* _WORK TASK_
Exact copies of all the lines below are needed, without the pictures.

* _RECORD EXTRACTS_
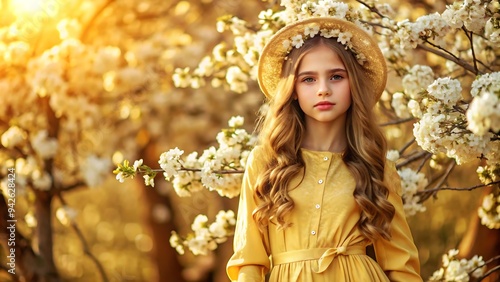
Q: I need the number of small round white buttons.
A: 4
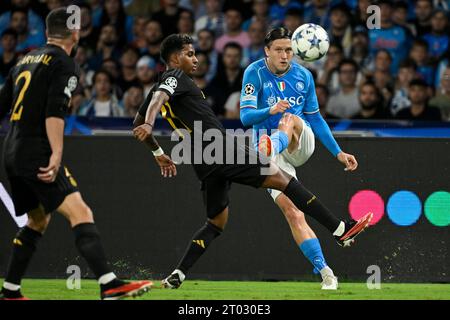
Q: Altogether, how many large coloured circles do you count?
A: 3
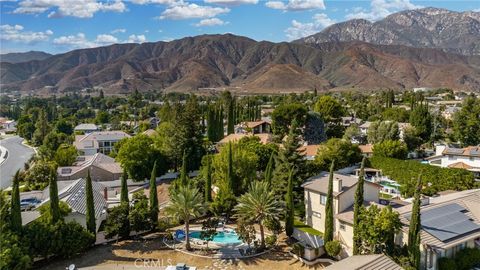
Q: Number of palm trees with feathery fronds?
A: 2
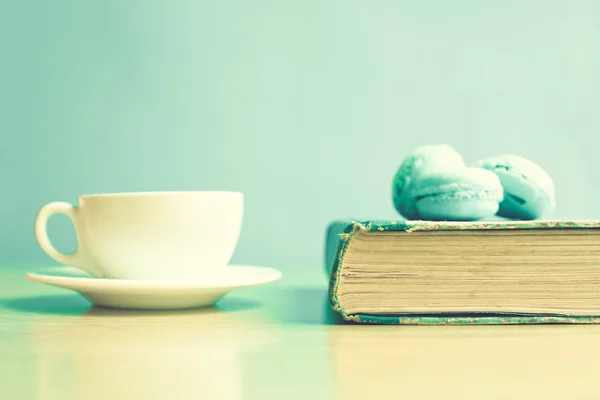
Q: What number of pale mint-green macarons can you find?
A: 3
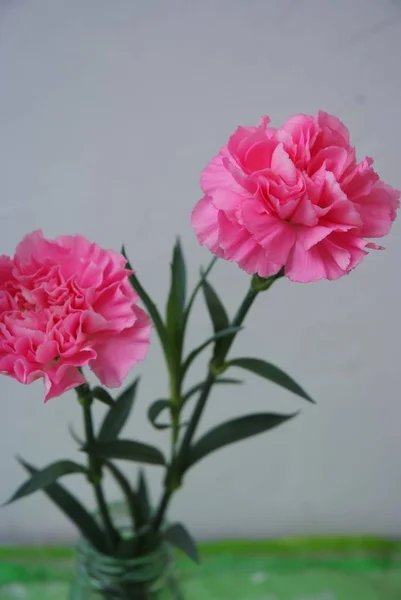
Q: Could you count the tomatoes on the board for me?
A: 0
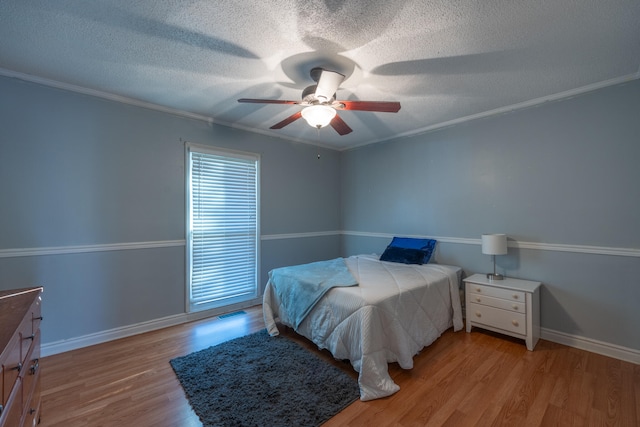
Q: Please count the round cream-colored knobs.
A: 6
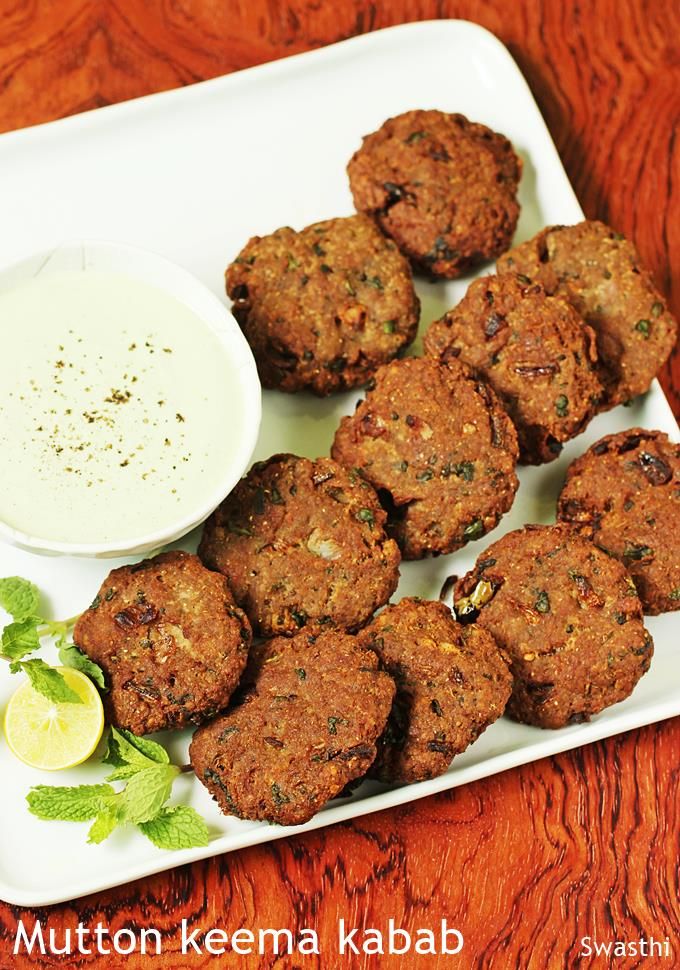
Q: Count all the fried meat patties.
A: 11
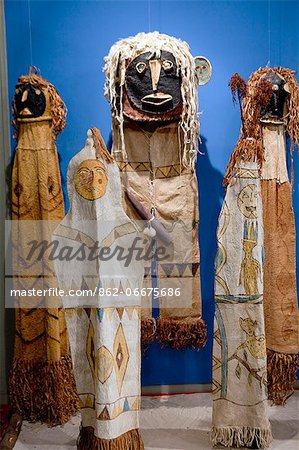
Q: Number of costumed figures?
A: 5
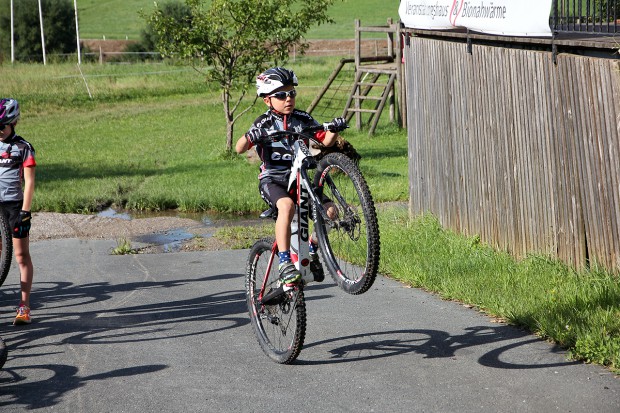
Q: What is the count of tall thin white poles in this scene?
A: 3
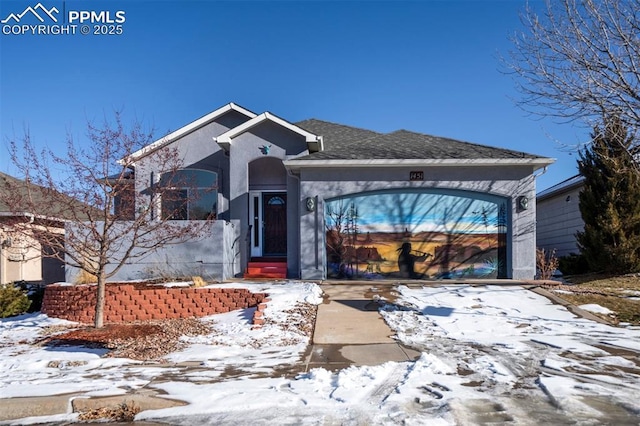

* _EXERCISE ANSWER_
Q: I need the number of small round white buttons.
A: 4
Q: Altogether, how many large coloured circles do you count?
A: 3
Q: Number of palm trees with feathery fronds?
A: 2
Q: What number of pale mint-green macarons can you find?
A: 3
Q: Could you count the tomatoes on the board for me?
A: 0
Q: Please count the round cream-colored knobs.
A: 6
Q: Count all the fried meat patties.
A: 11
Q: Number of costumed figures?
A: 5
Q: What is the count of tall thin white poles in this scene?
A: 3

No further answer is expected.